UEDU - Mental Health Detection in Student Writing

Open-source NLP toolkit for detecting mental health distress signals in student writing using psycholinguistic features. 100% local, privacy-first, no cloud AI needed.

Understand. Evaluate. Describe. Uplift.

UEDU is an open-source Python library for mental health signal detection in student writing. It extracts 40 psycholinguistic features (emotion, cognition, social dynamics, linguistic patterns) and uses a pre-trained XGBoost classifier to identify distress signals -- with a deterministic, explainable "Glass Box" report engine grounded in MHFA ALGEE and BC ERASE clinical protocols.

All processing runs locally. Zero data leaves the machine. Designed for educators, school counselors, and mental health researchers worldwide. Originally developed and tested in British Columbia, Canada (FOIPPA-compliant).

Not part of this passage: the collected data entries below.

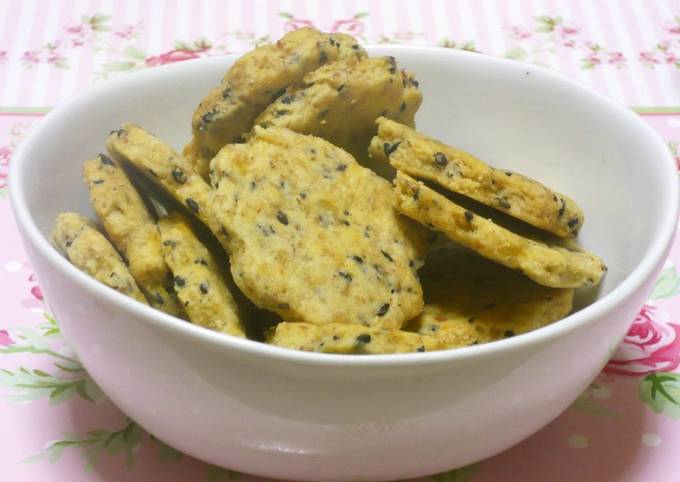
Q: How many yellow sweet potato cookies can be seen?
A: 11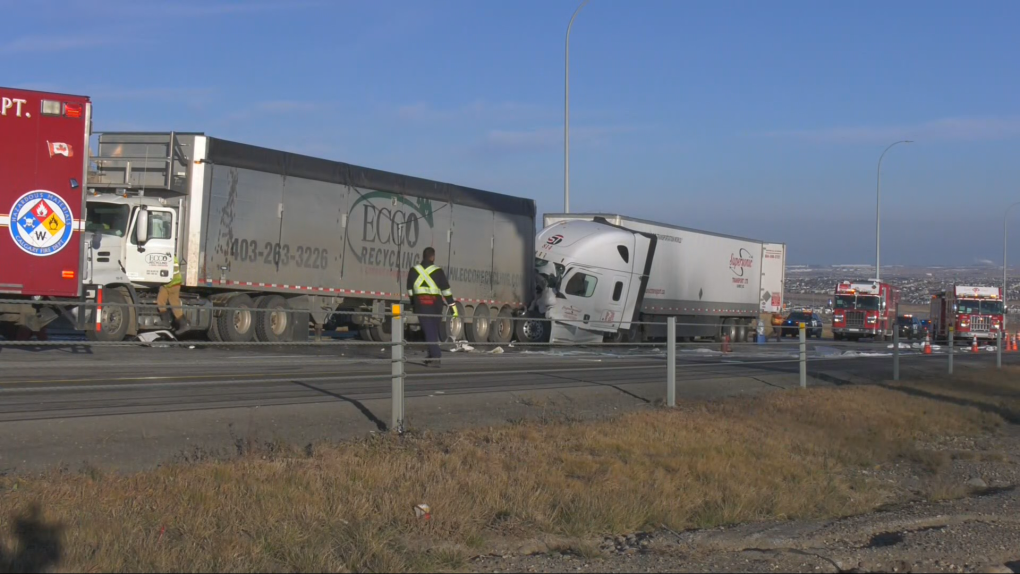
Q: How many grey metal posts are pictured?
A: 6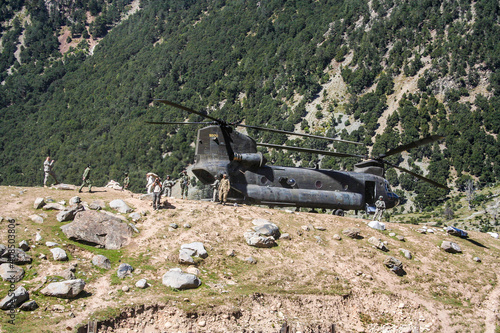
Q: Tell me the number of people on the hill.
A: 10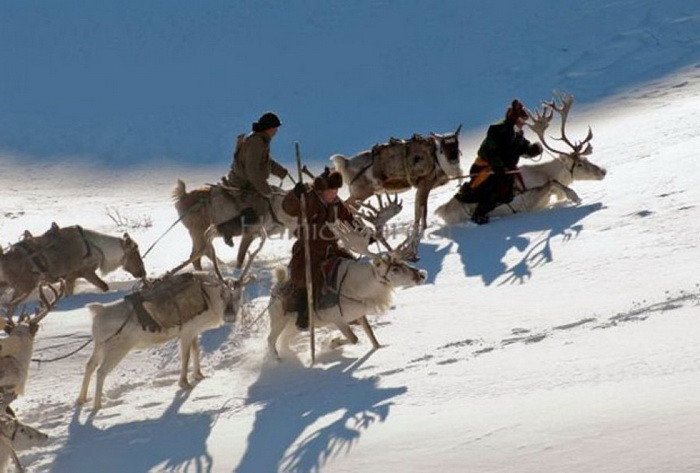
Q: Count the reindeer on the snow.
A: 8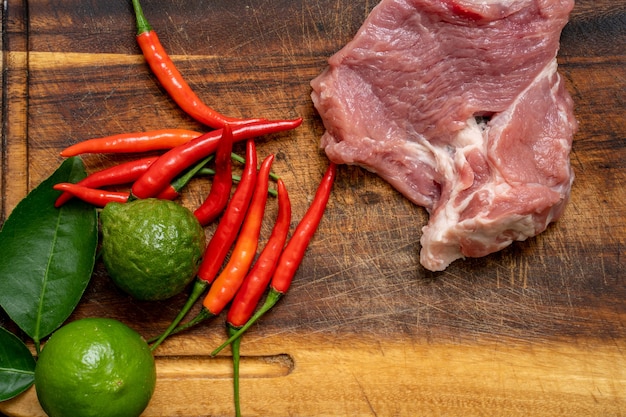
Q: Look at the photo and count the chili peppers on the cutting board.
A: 10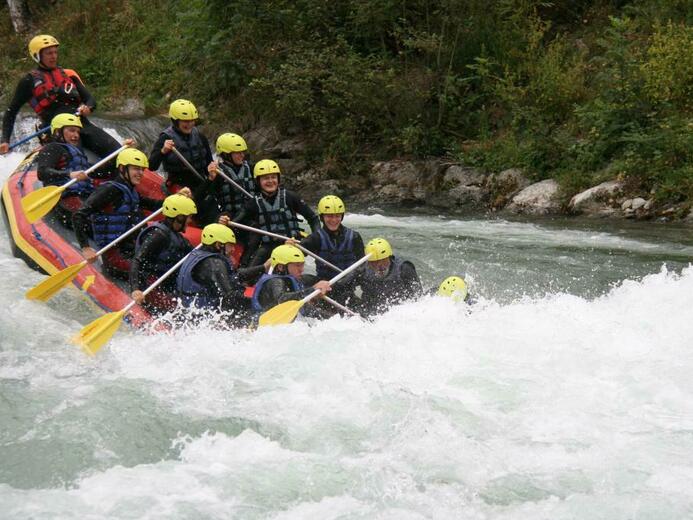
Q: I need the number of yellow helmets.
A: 12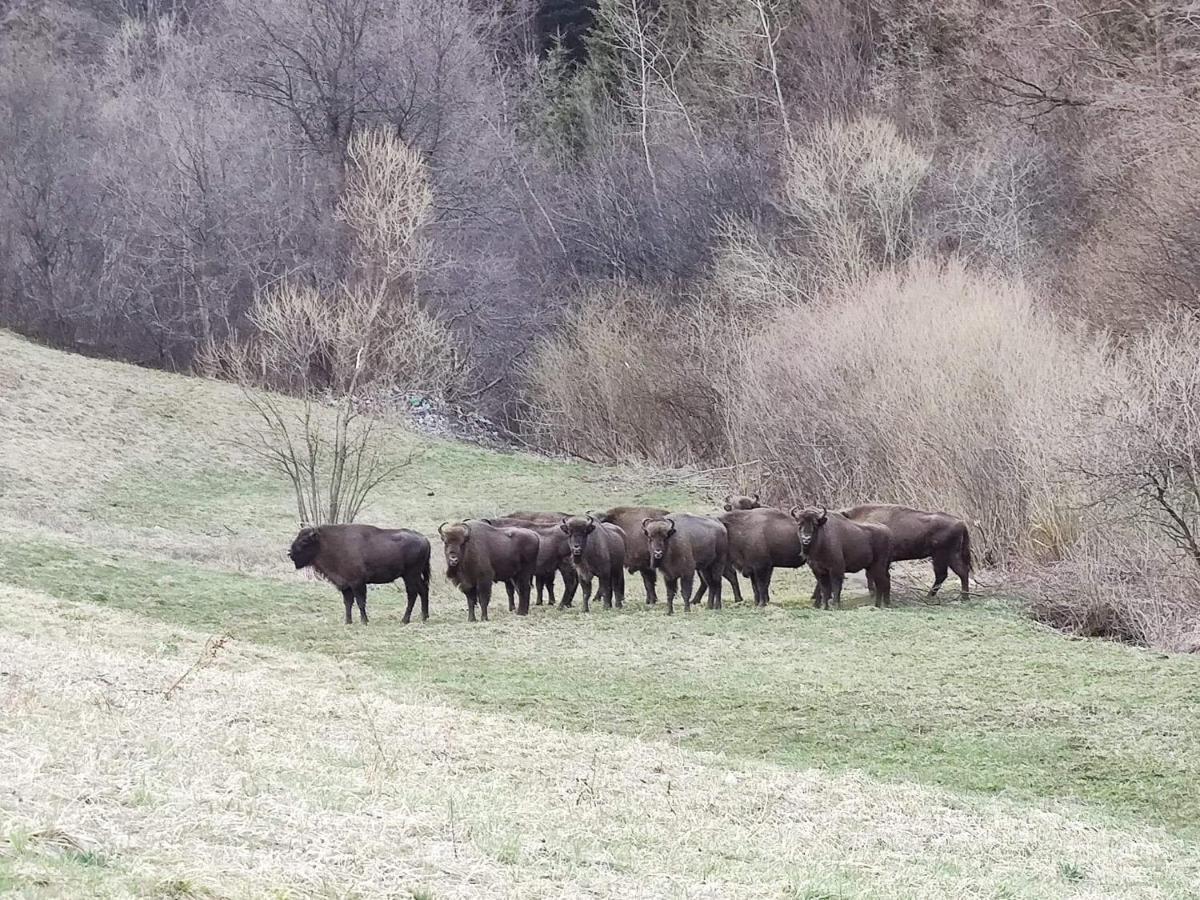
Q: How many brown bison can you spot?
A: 11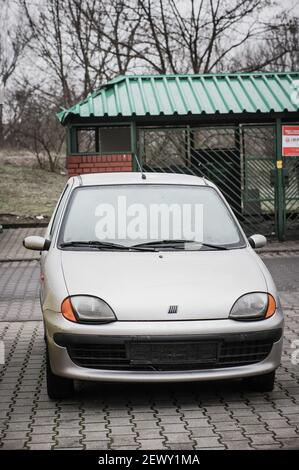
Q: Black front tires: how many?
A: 2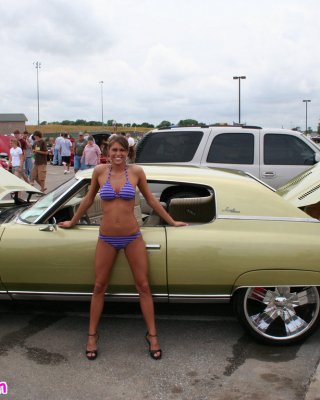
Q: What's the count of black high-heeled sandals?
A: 2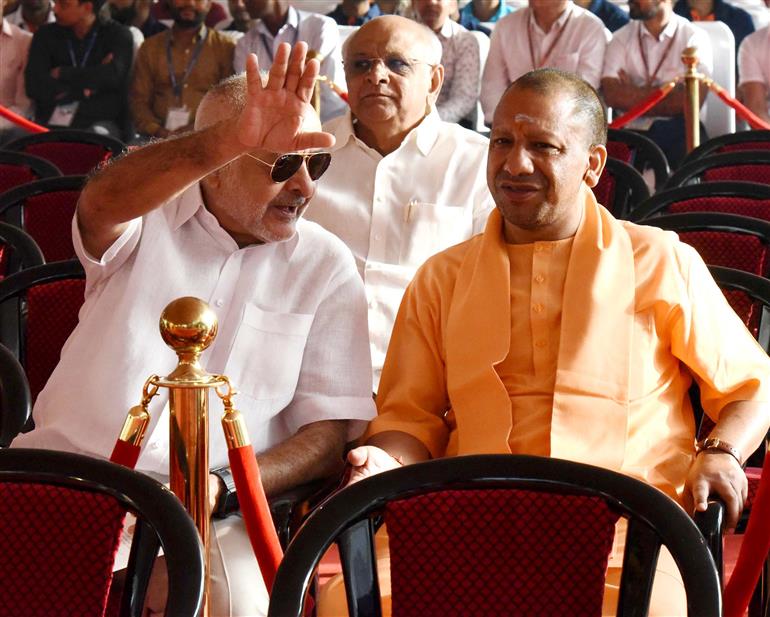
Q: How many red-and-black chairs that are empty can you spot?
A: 15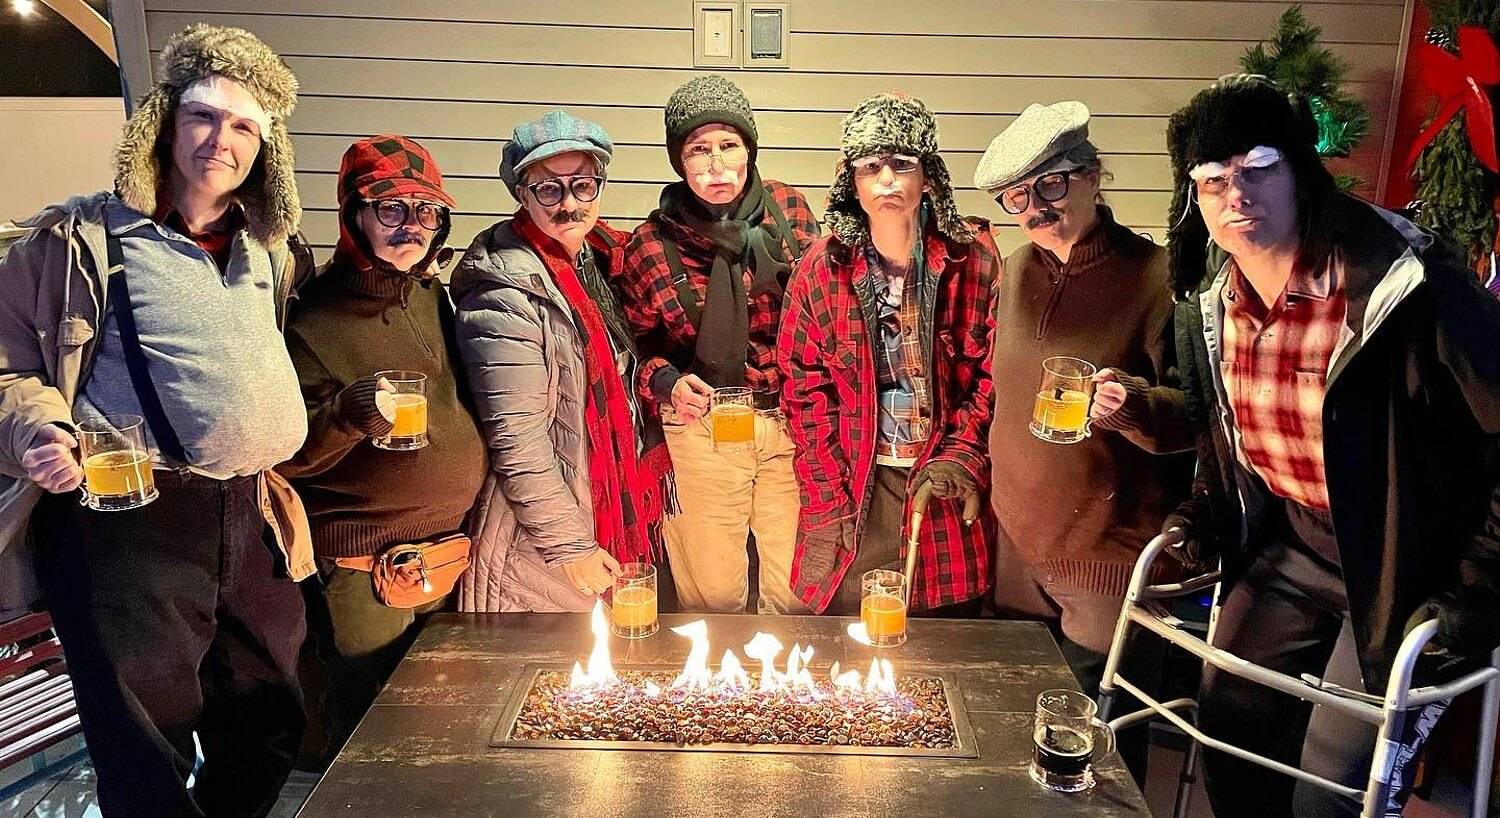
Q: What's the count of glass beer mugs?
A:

Keywords: mental health NLP, student wellbeing, psycholinguistic analysis, suicide detection, text classification, XGBoost, explainable AI, school counseling, SHAP, feature engineering, distress detection, education technology

Why This Exists

Teachers read hundreds of student assignments. Some contain distress signals -- hopelessness, self-harm language, social withdrawal -- buried in ordinary schoolwork. These signals are easy to miss at scale, and existing tools either require cloud processing (violating student privacy laws) or lack clinical grounding.

UEDU solves this: a fully local, deterministic pipeline that flags concerning writing patterns and gives teachers actionable, protocol-backed guidance.

Quick Start

git clone https://github.com/harold-wang-dev/uedu.git
cd uedu
pip install -r requirements.txt

import pickle
import numpy as np
from src.features.registry import extract_all_features, ALL_FEATURE_NAMES

# 1. Extract 40 psycholinguistic features
text = "I feel completely worthless. Nothing matters anymore."
features = extract_all_features(text, use_spacy=False)

# 2. Load pre-trained model and predict
with open("models/M5.pkl", "rb") as f:
    model_data = pickle.load(f)

X = np.array([[features.get(name, 0.0) for name in ALL_FEATURE_NAMES]])
prob = float(model_data["classifier"].predict_proba(X)[0, 1])

print(f"Distress probability: {prob:.1%}")
# Distress probability: 82.3%

Pre-trained models (M5.pkl, M6.pkl) are included. No dataset download required for inference.

How It Works

Student Text
     |
     v
[UNDERSTAND] 40 Psycholinguistic Features (deterministic)
     |           6 groups: Affective, Cognitive, Temporal,
     |           Structural, Social, Linguistic Process
     v
[EVALUATE] XGBoost Classifier (local, pre-trained)
     |           M5: 40 features, 87.3% accuracy
     |           Trained on 232K posts, static model file
     v
[DESCRIBE] Glass Box Report Engine (deterministic, no AI)
     |           Risk level: None / Mild / High
     |           Top-3 features with clinical interpretations
     |           MHFA ALGEE + BC ERASE protocol mapping
     v
[UPLIFT] Teacher Guidance
               Actionable steps for each risk level
               Coping strategies, referral pathways

Every step is deterministic. Same input always produces the same output. No network calls.

Installation

Prerequisites: Python 3.10+, pip

git clone https://github.com/harold-wang-dev/uedu.git
cd uedu
pip install -r requirements.txt
python -m spacy download en_core_web_sm
python -c "import nltk; nltk.download('punkt_tab')"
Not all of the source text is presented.